• _DIRECTIONS_: Repeat the listing below exactly from the line with "Q: In this image, how" through its last line. Skip every picture.
☆ ☆ ☆
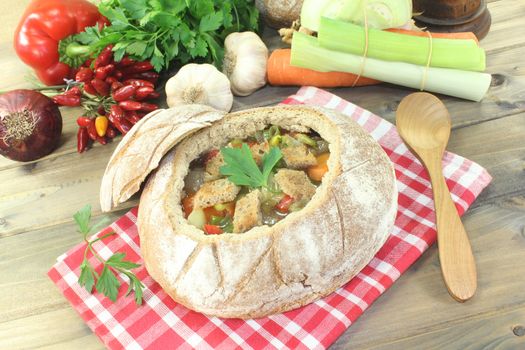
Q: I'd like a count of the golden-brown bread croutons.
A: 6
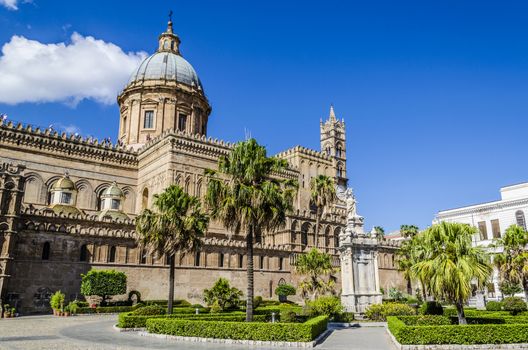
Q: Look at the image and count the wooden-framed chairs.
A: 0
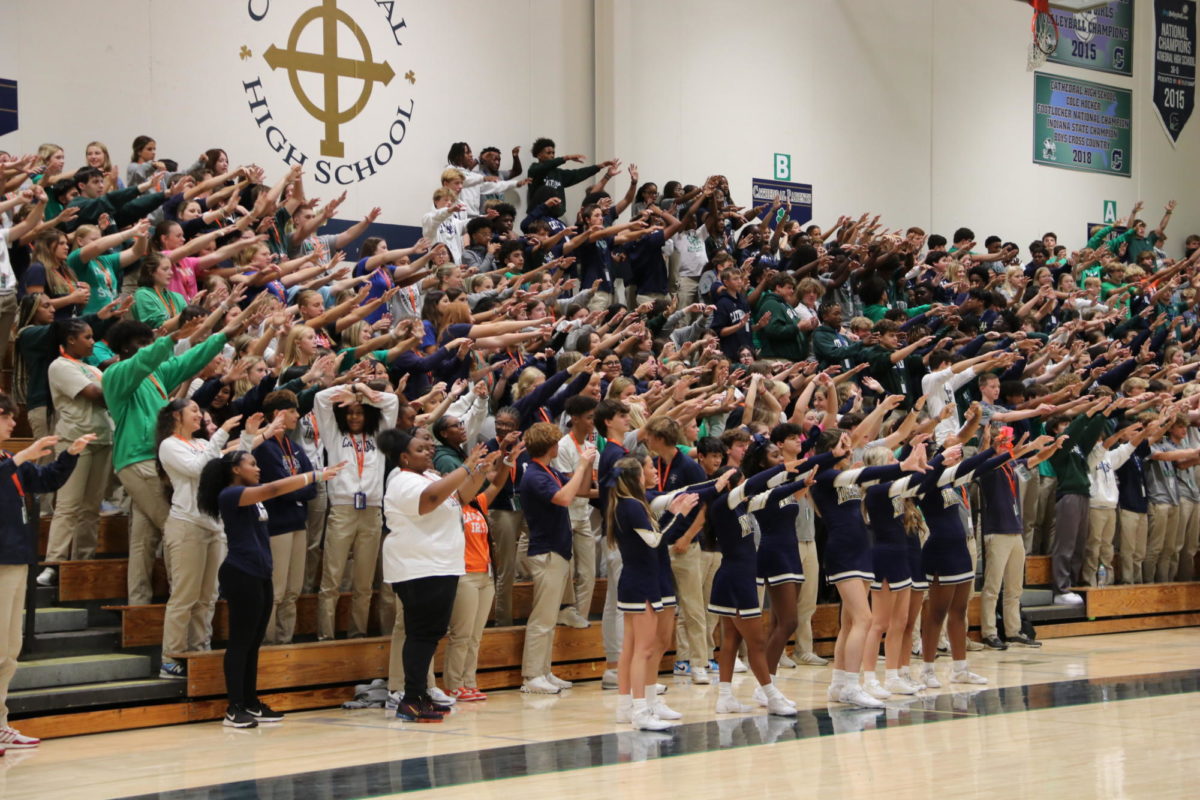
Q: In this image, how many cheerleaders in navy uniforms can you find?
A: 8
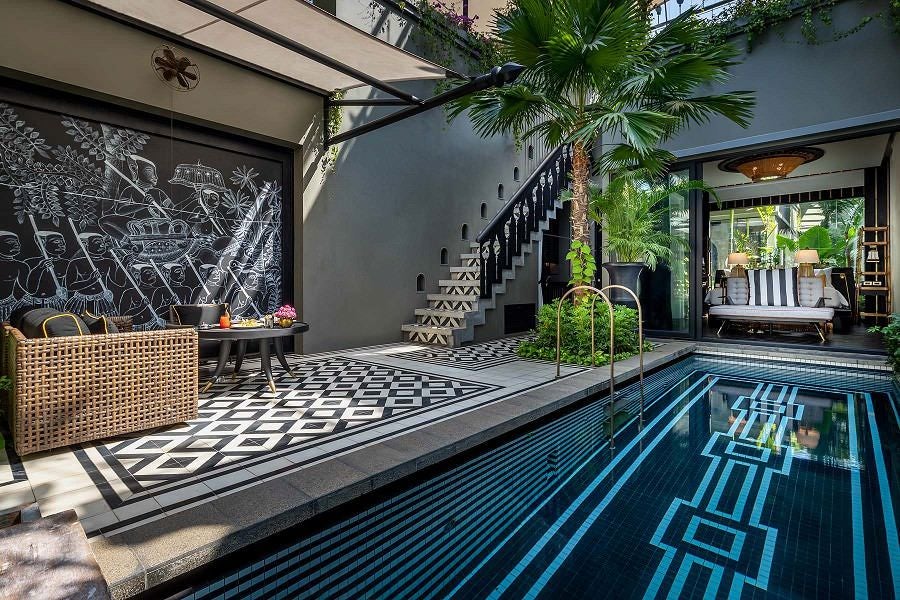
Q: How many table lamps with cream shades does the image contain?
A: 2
☆ ☆ ☆
• _RESULT OF THE EXERCISE_:
Q: In this image, how many cheerleaders in navy uniforms can you find?
A: 8
Q: How many table lamps with cream shades does the image contain?
A: 2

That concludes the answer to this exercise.